Author's Notes: Wow, it feels like I haven't updated since last year! Wait a sec... Sorry, that was bad. I hope everyone's holiday was as good as mine was. Thank you so much for all the wonderful feedback from the last chapter. I want to extend a special thanks to Wiccagirl24 for her invaluable help when I was at a crossroads. And even though I ended up going this route with the story, I just want her to know how much I appreciate her letting me bounce ideas around. Take care and enjoy!
Letting Go
by Kristen Elizabeth
Is it a dream?
When will it end?
When everything we've ever known
Has ended and I'm all alone
Where will I go?
Where will I be?
When you're gone, gone
How in the world will I go on?
- ELO, "Don't Walk Away"
Dear Greg, Nick and Warrick,
Greetings from Bangui, the capital city of the Central African Republic.
We arrived three days ago and spent most of the first day registering at the American Embassy, far more time than we had to in Sarajevo.
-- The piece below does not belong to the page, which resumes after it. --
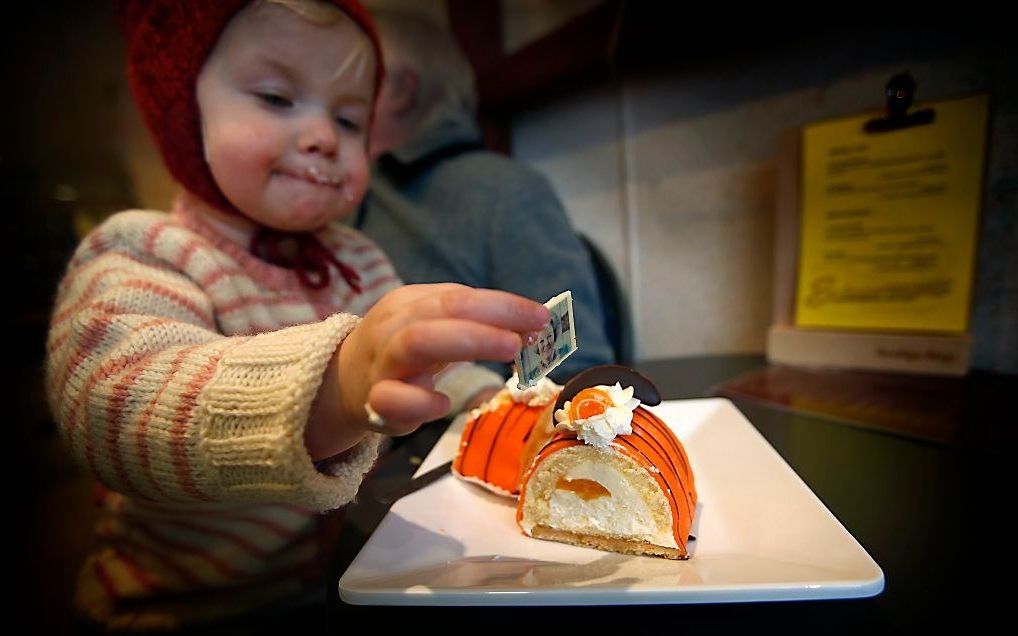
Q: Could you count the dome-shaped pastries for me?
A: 2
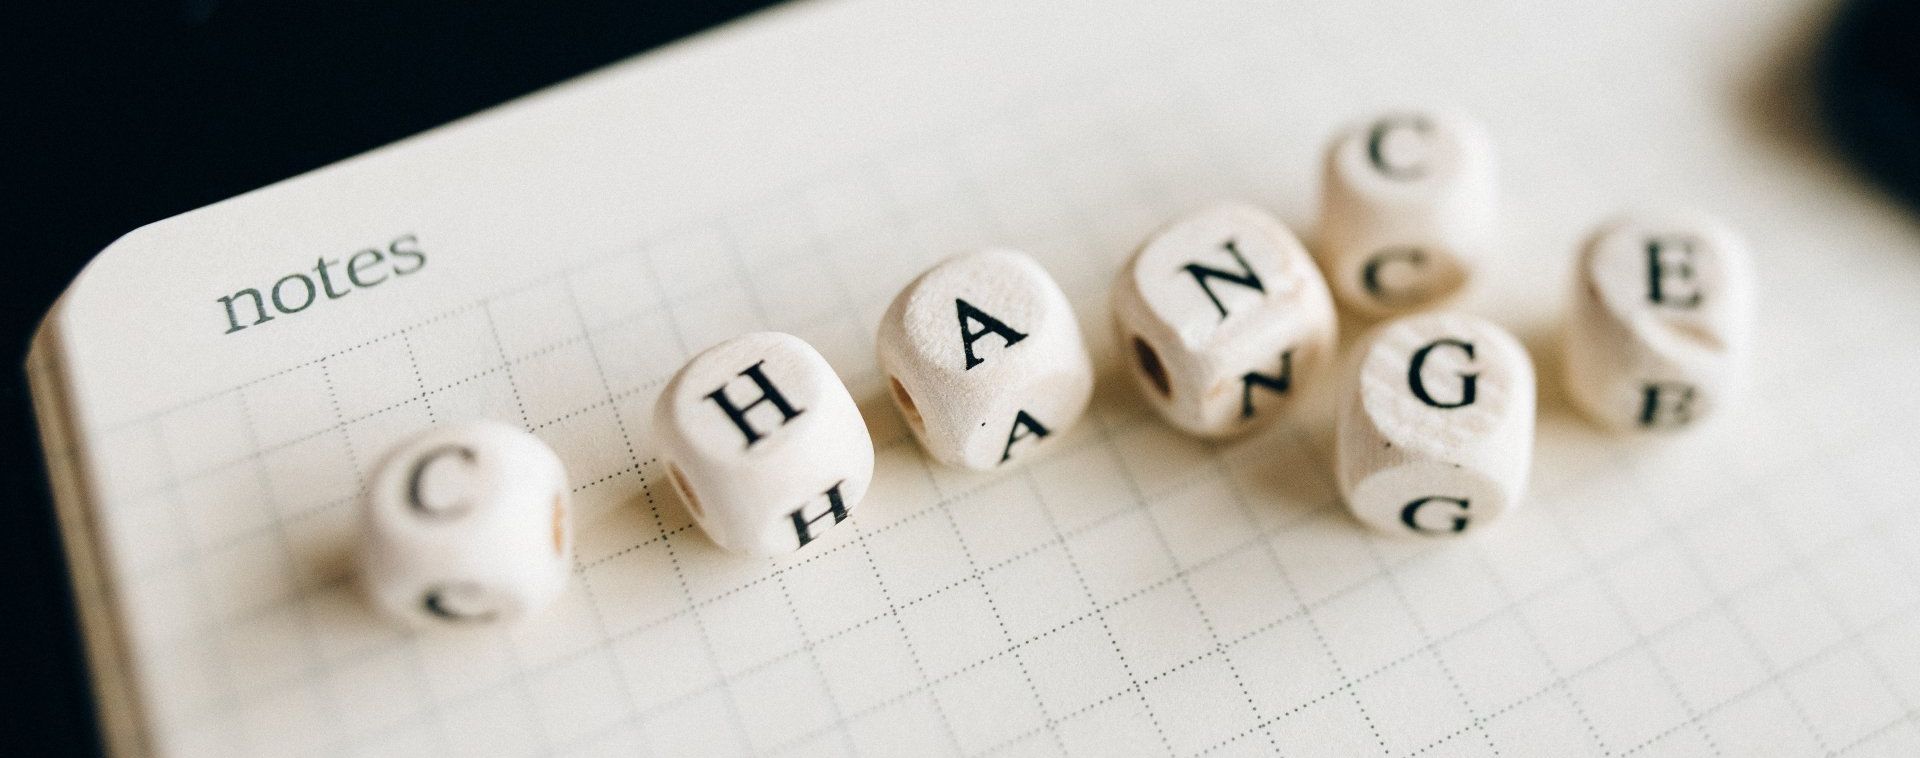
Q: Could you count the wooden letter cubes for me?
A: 7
The US government strongly warns its citizens against traveling to the CAR, but it's a bit too late to be worrying about that. We're here now, for better or for worse.
With the exception of Simon and Berislav, the team is still the same, rested and refreshed after the holidays and ready to get to work. Our new translator is Jomo, who learned English from missionaries as a child. But the official language of the CAR is French. Just FYI, Greg. It'll be easier for you to learn than a tribal language. In addition to the usual suspects, we also have a military guard from the Embassy. Tensions are high here and even in the capital, attacks against foreigners are not rare occurrences. But I'll be fine. Don't worry about me.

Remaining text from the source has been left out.